C: Una identità collettiva si costituisce sostanzialmente attraverso due punti: opposizione a qualcosa e progetto di sostituzione di qualcosa. Se c’è soltanto un avversario, ma manca un progetto alternativo, non basta. Se c’è solamente un progetto alternativo, ma non si individua l’avversario, non basta lo stesso. Ora, qualunque movimento collettivo dovrebbe individuare l’avversario e individuare un progetto. L’avversario in questo momento è il capitalismo globalizzato a livello mondiale, che è talmente evanescente, gigantesco, avvolgente, enorme, da non essere più un avversario. Ai tempi in cui lo stato nazionale aveva ancora una sovranità monetaria, la sinistra e la destra si contrapponevano perché avevano delle richieste alternative da fare allo stato, da fare al potere politico, al potere pubblico, che esso però non ha soldi da dare a nessuno, si chiude la Fincantieri perché semplicemente in Corea si fabbricano navi a più buon prezzo. A questo punto il sindacato (CGIL-CISL-UIL, gli operai, con i loro tamburi, i loro fischietti, le loro bandiere) a chi chiedono qualcosa? Se vanno dal ministro, dirà “tanto non ho soldi, non posso farci niente” perché c’è il mercato mondiale che lo impedisce. A questo punto finché non si è individuato il modo che secondo me non può che essere un ritorno nelle forme di un protezionismo di tipo fichtiano, perché non vedo veramente ‘alternativa.
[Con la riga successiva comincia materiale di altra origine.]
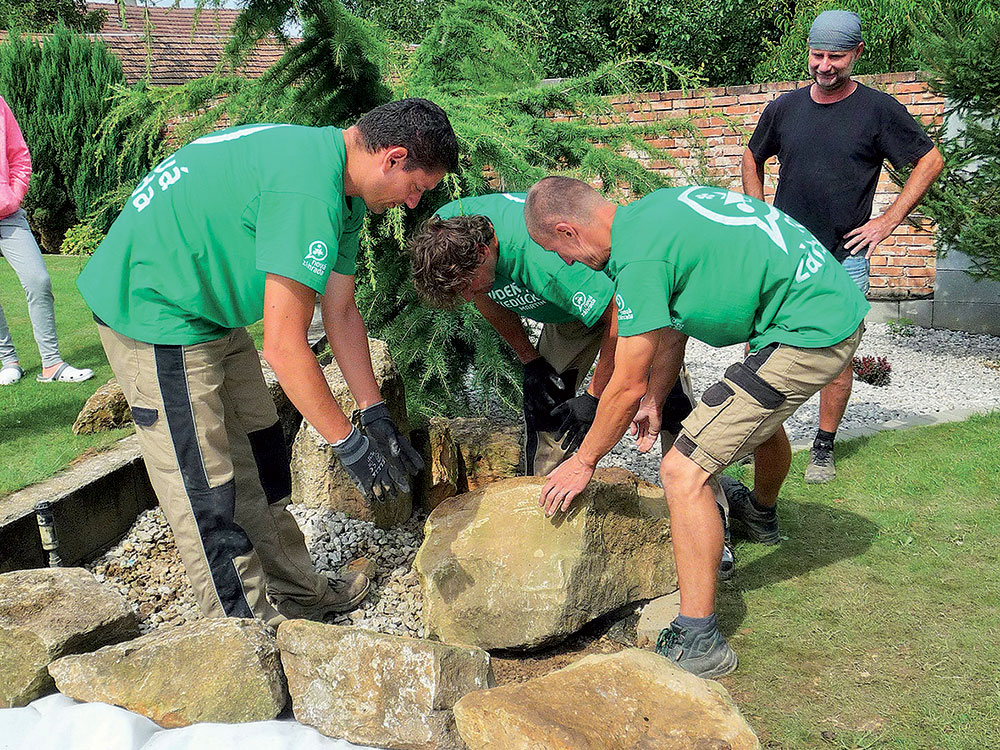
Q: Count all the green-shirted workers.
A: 3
A differenza di Hegel, io non vedo un’alternativa in una globalizzazione alternativa. Personalmente. Non ho assolutamente in tasca la ricetta, però tutti questi movimenti sono destinati a rifluire su sé stessi, a ripiegare e a ricadere su sé stessi se non riusciranno a risolvere il problema della permanenza, di chi sono, che cosa vogliono e contro chi vogliono.
LV: Ma il progetto, cioè opposizione e progetto, il progetto può partire dalla semplice opposizione, cioè non ci deve essere un dato irriducibile a priori di questo?
C: Il progetto, non può partire soltanto dall’opposizione. Il progetto si concretizza attraverso un’opposizione ma, facciamo un esempio, ancora un esempio storico analogico. La presa della Bastiglia. Allora, era dovuta al fatto che il terzo stato aveva un avversario, che era il sistema della nobiltà e del clero. E’ questo è molto chiaro. Però se oltre a questo avversario non ci fosse stato anche un progetto(in questo caso era la società borghese illuministica), essi non avrebbero potuto vincere. Per cui certamente questo caso essi combattevano contro un avversario ben preciso, che era il sistema feudale-signorile degli stati, però con un progetto che era già potenzialmente alternativo, cioè quella che oggi chiamiamo la società borghese moderna, quella del codice napoleonico. Quello che manca oggi è il fatto che non si sappia bene contro chi, se contro le banche, contro Equitalia, contro la disoccupazione, contro la mancanza di lavoro, contro il lavoro flessibile e precario, però non si sa bene a chi chiedere queste cose, perché il potere politico di fronte a queste cose, nessuna differenza tra Bersani, Vendola (queste sono differenze minime, soltanto gli sciocchi ci credono che ci siano differenze tra Berlusconi, Bersani, … ), non è assolutamente in grado comunque di rispondere. Mi spiace doverlo dire, ma non so come risponderti. Sapessi risponderti sarei uno dei più grandi statisti del XX secolo.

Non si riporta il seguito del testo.